*** Begin section ***

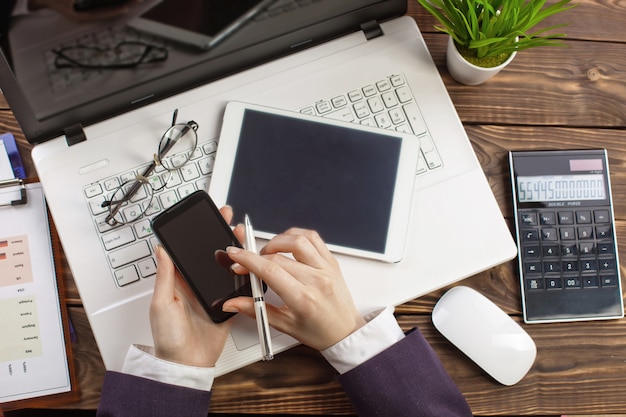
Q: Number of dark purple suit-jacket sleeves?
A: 2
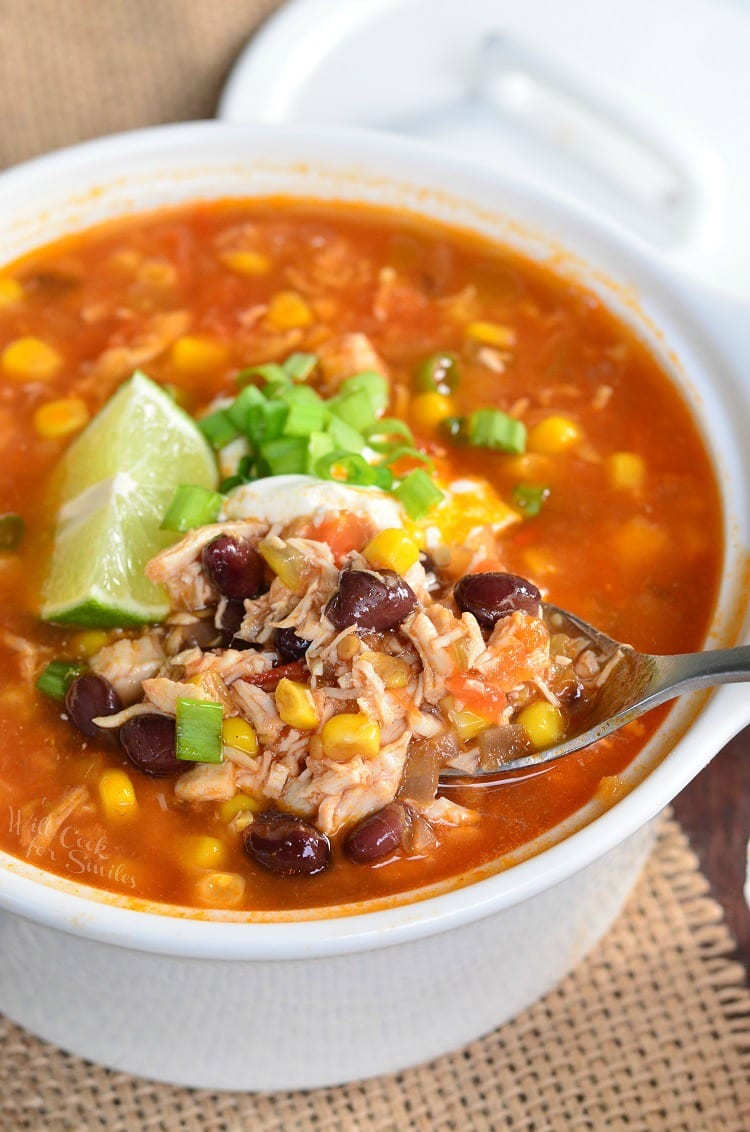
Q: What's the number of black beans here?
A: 9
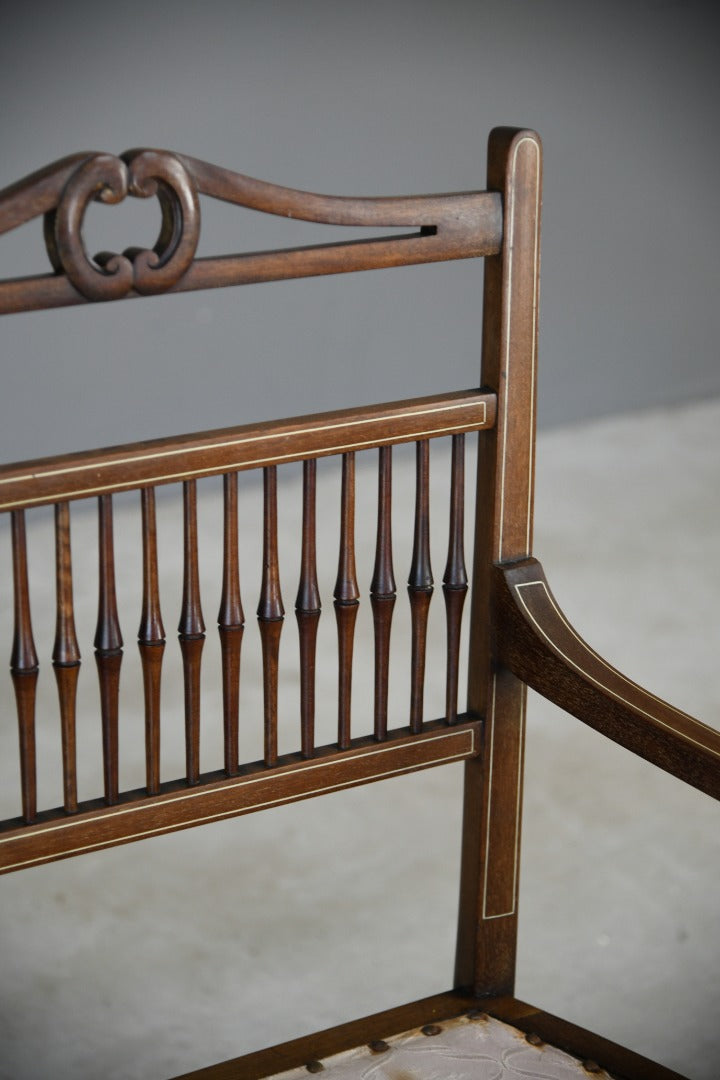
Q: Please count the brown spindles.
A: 12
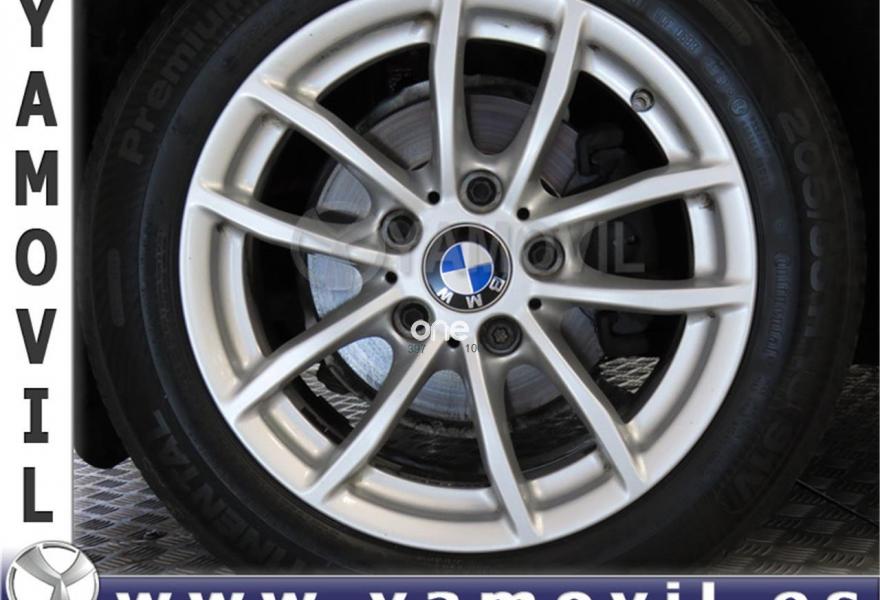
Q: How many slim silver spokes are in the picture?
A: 10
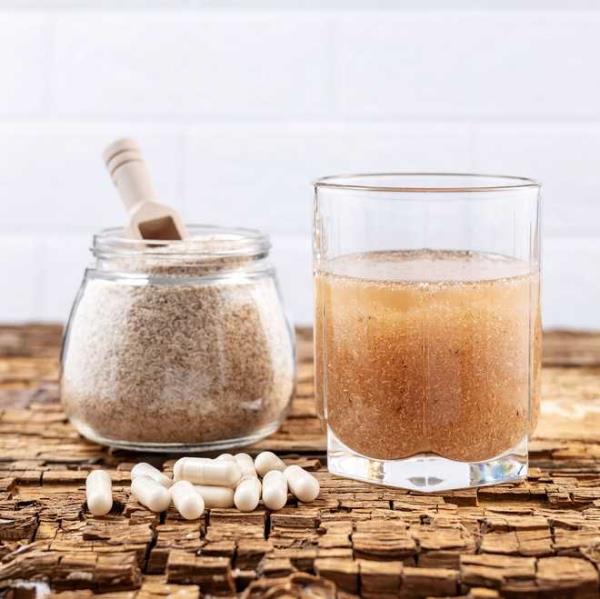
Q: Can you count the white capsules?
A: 12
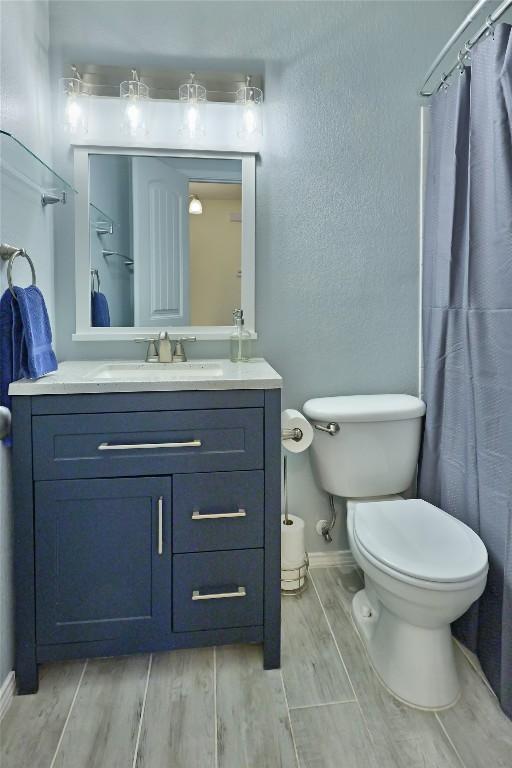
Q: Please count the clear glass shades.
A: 4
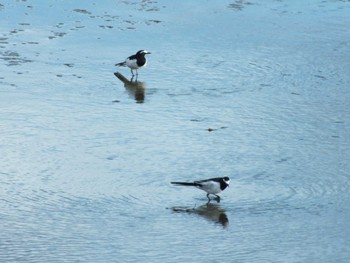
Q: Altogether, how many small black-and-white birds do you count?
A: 2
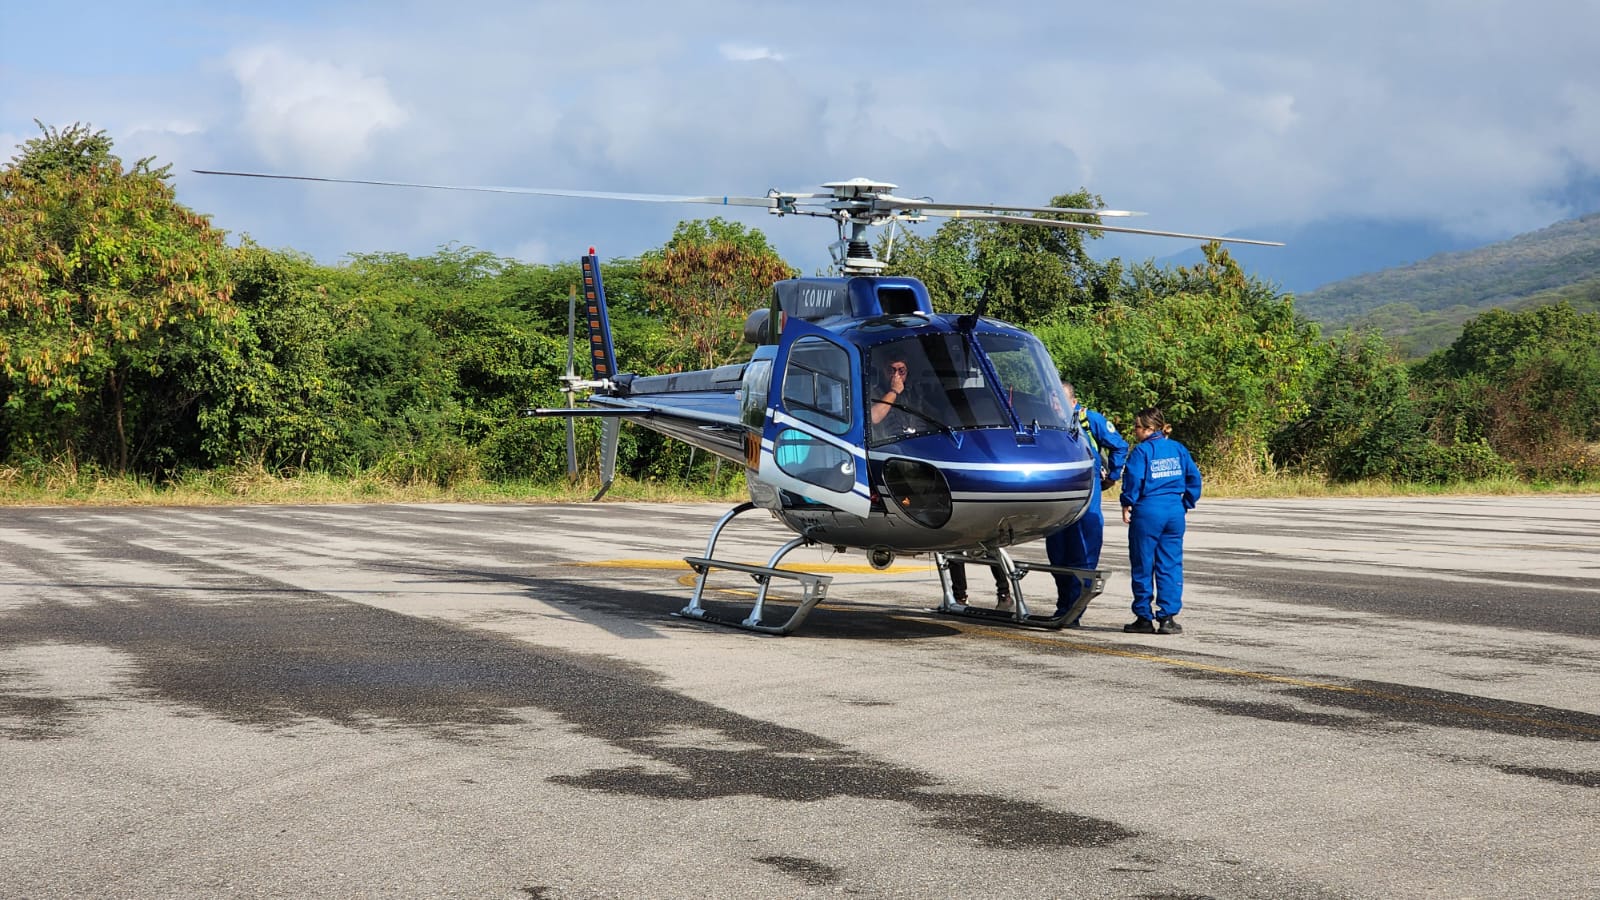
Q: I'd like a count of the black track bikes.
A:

*** End section ***

■ Aim of the task ■
An exact transcript is required, covering the lines from the one containing "Q: Altogether, how" through the end of the listing above, inclusive, without pictures.

■ Finished task ■
Q: Altogether, how many small black-and-white birds do you count?
A: 2
Q: I'd like a count of the black track bikes.
A:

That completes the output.